[Counting comprehension data]
■ ■ ■ ■

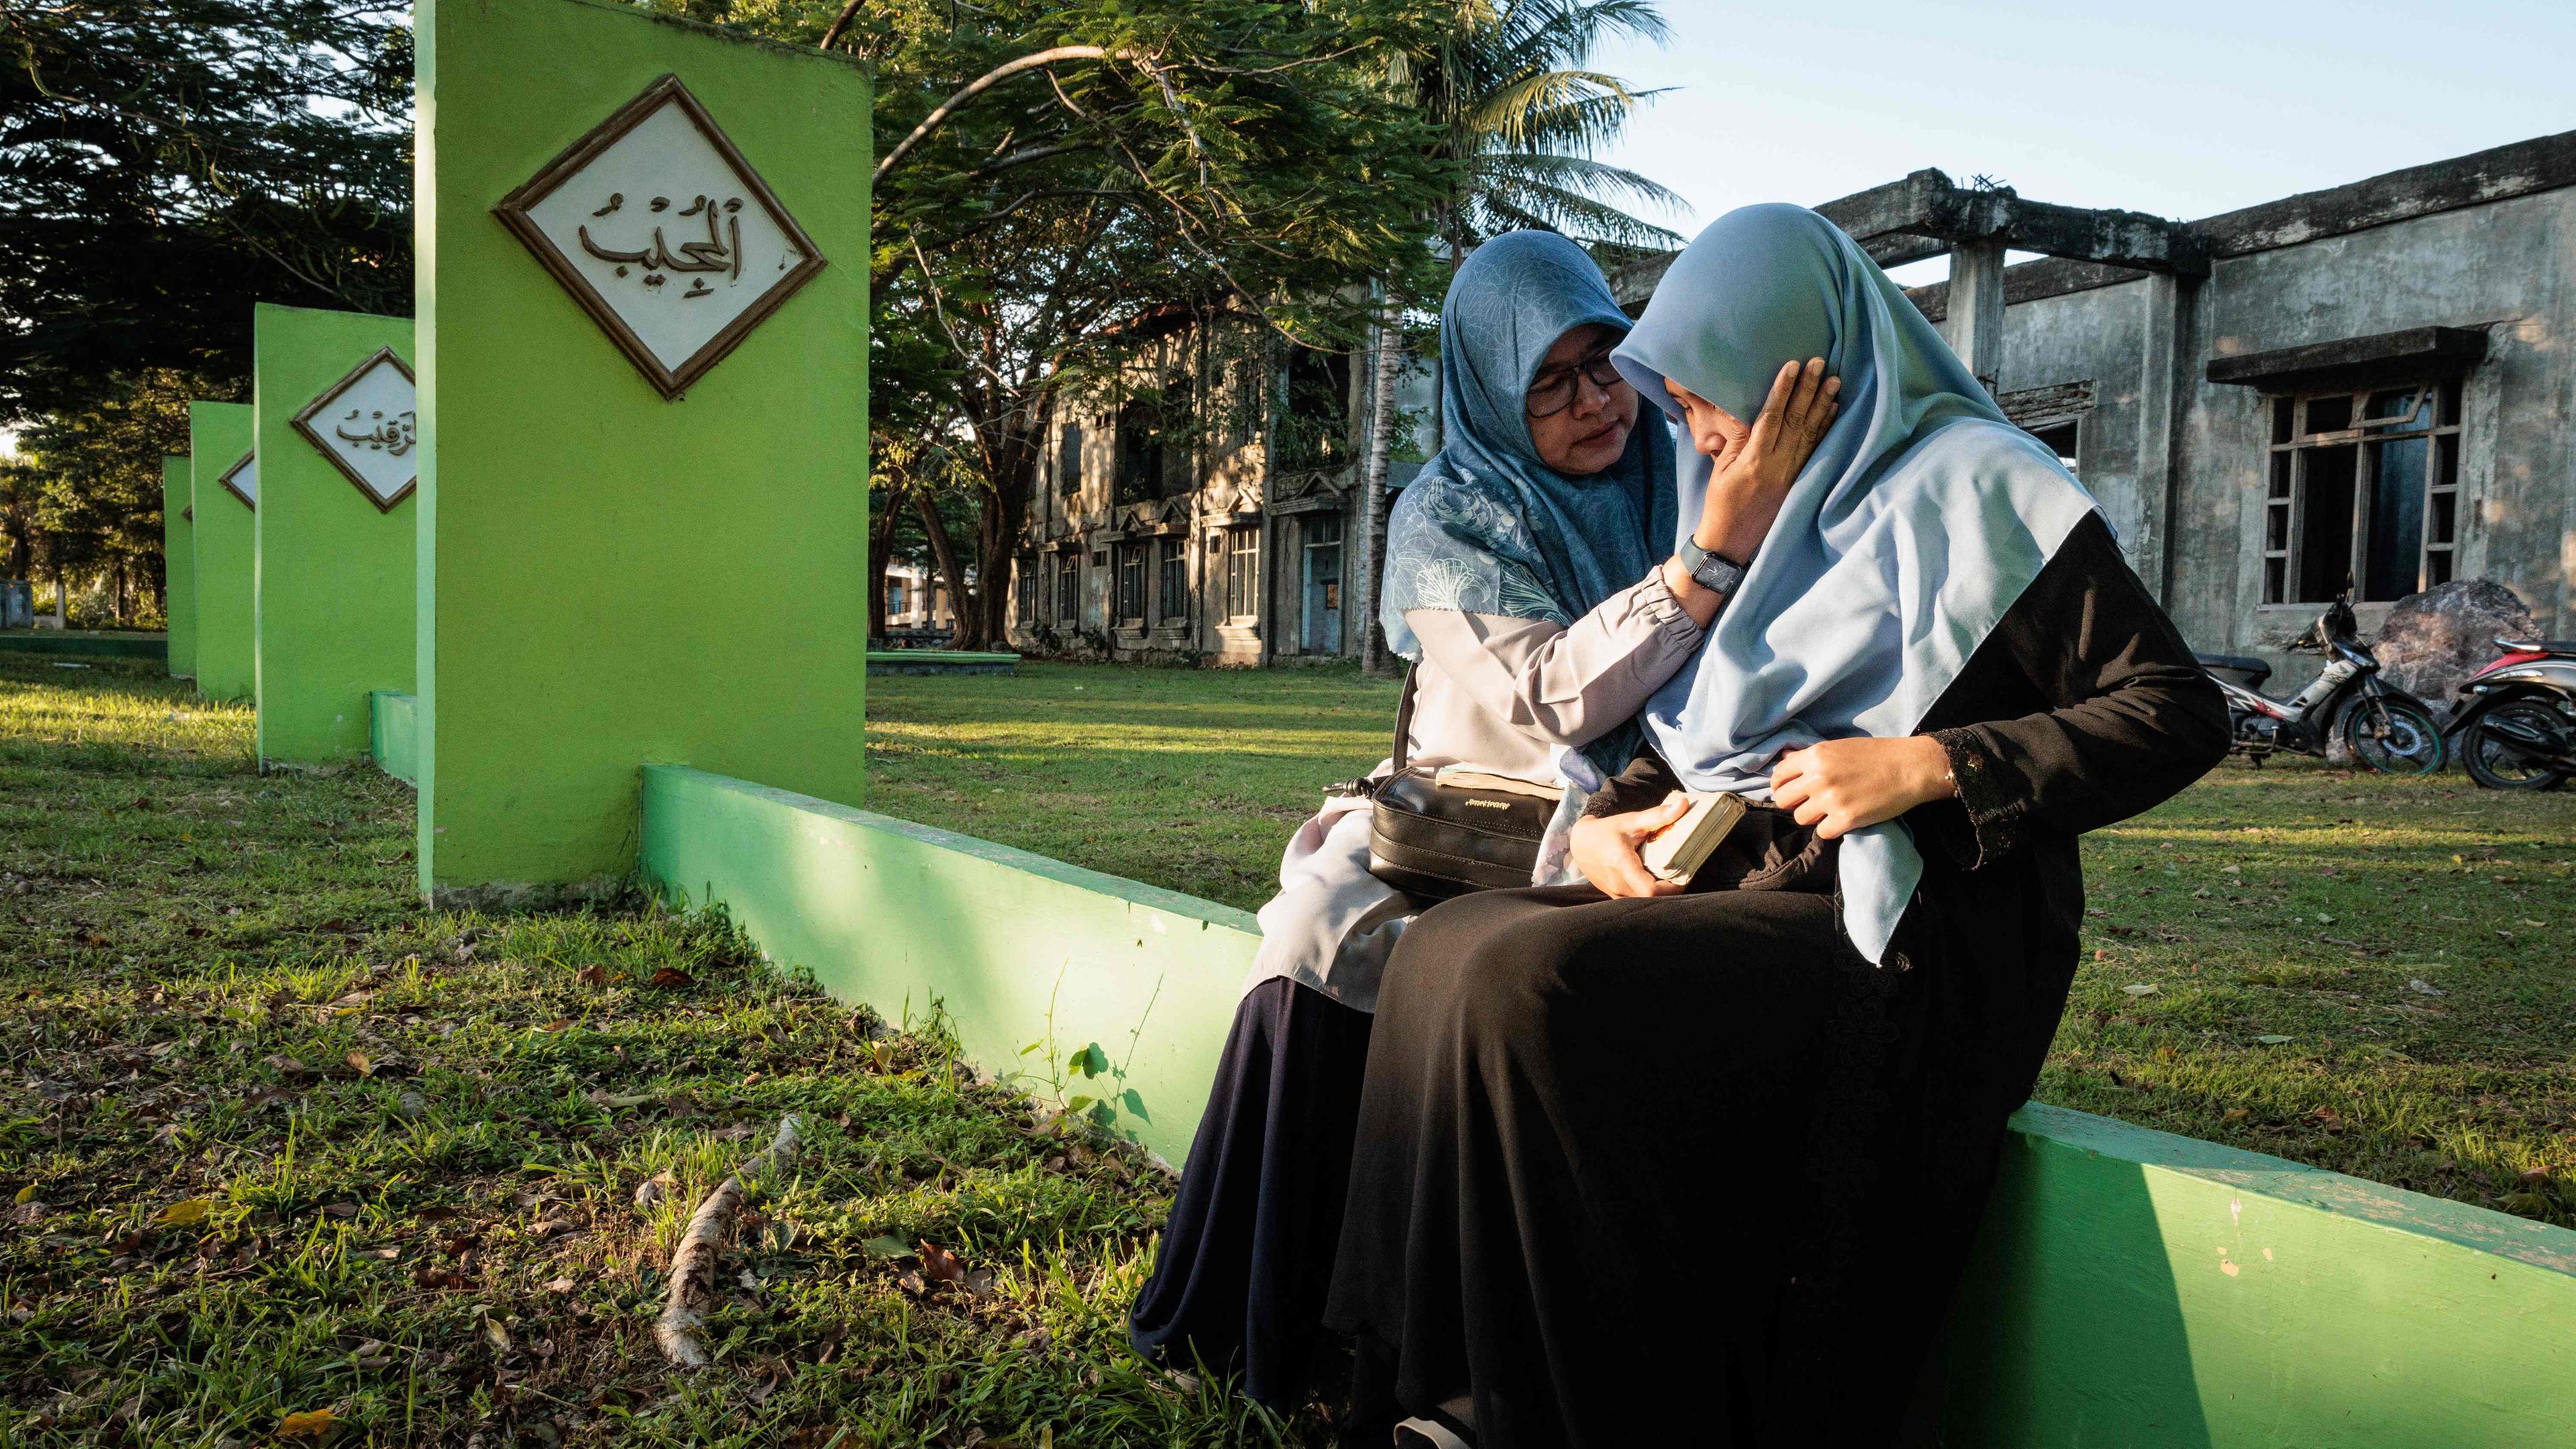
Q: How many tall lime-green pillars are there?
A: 4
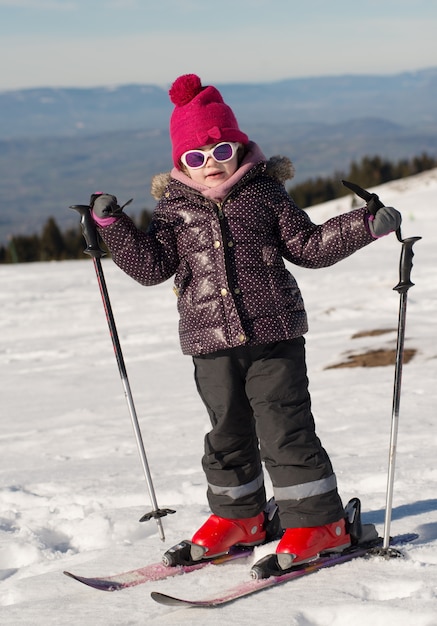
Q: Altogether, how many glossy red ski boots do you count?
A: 2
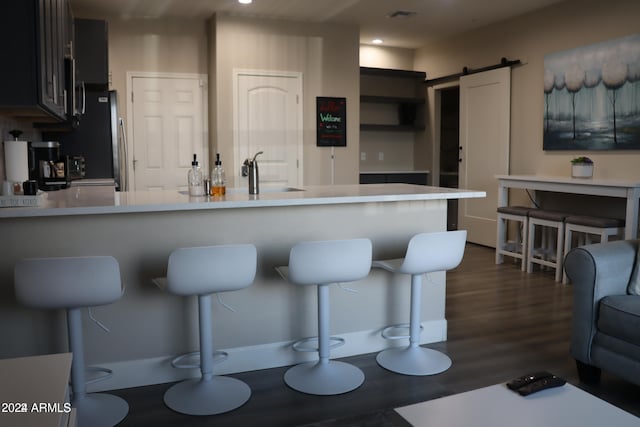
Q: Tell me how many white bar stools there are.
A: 4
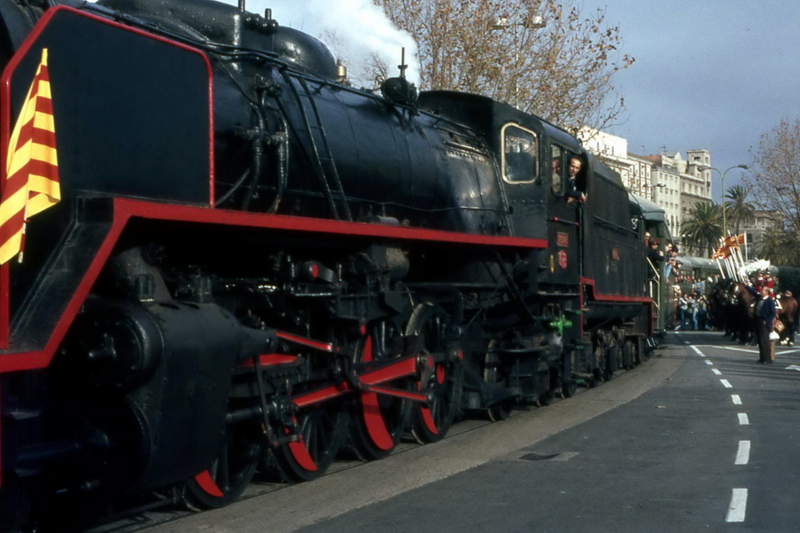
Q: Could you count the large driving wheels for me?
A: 4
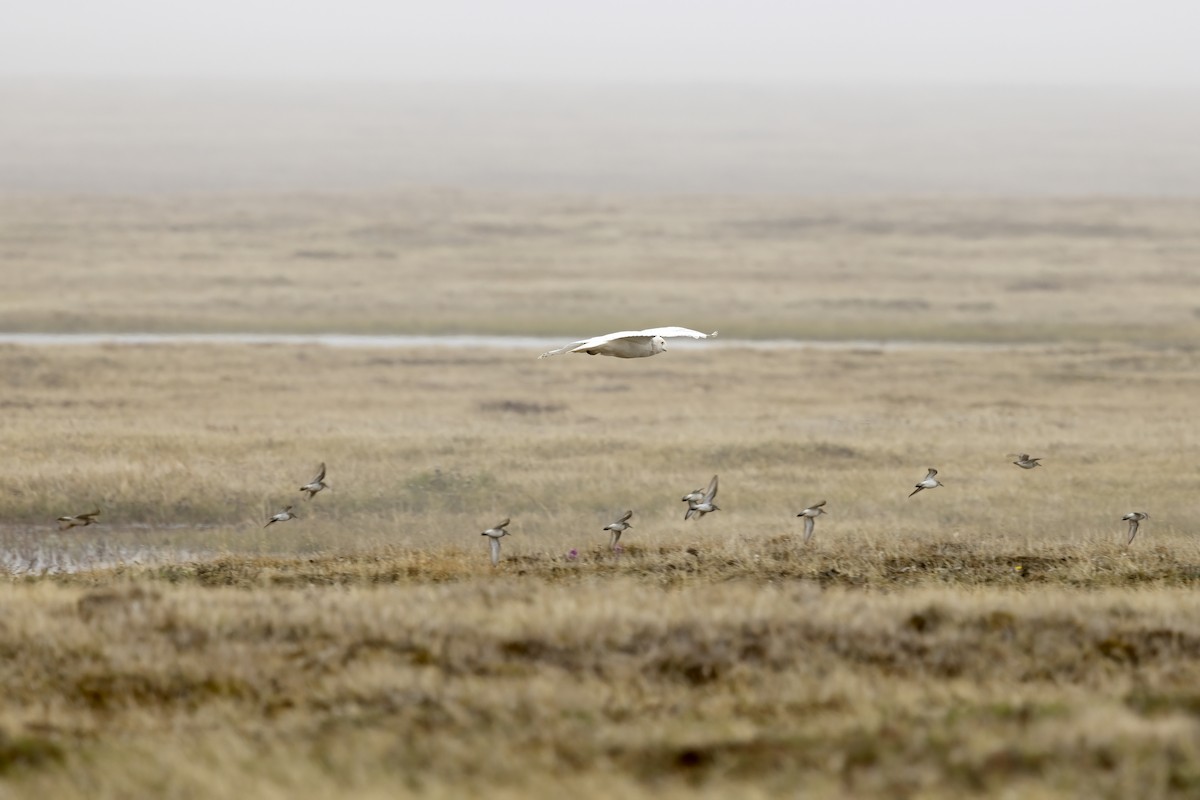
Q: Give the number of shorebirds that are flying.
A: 11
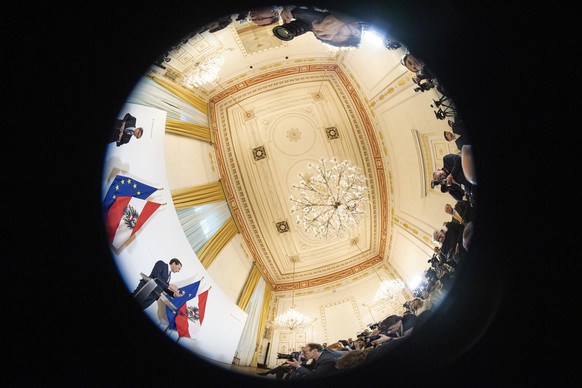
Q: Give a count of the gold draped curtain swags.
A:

■ ■ ■ ■

◆ Assignment: Write the lines out exactly, beginning at the line that holds "Q: Give the" and stopping after the last line of the entries; include no pictures.

◆ Answer to the exercise:
Q: Give the number of shorebirds that are flying.
A: 11
Q: Give a count of the gold draped curtain swags.
A:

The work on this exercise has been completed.